Task: Scan the listing below for "many", then report every line that has it.

Records for this task:
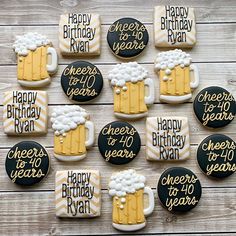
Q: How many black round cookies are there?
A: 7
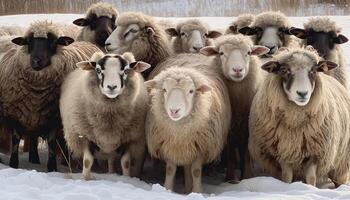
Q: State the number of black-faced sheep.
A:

---

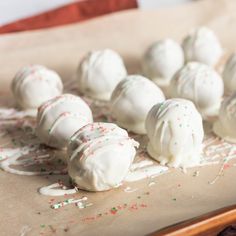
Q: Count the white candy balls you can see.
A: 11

* * *

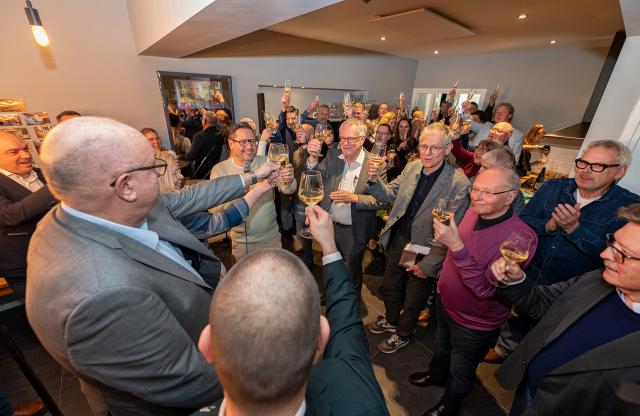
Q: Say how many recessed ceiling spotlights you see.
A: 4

Reply to the task:
Q: How many black round cookies are there?
Q: Say how many recessed ceiling spotlights you see.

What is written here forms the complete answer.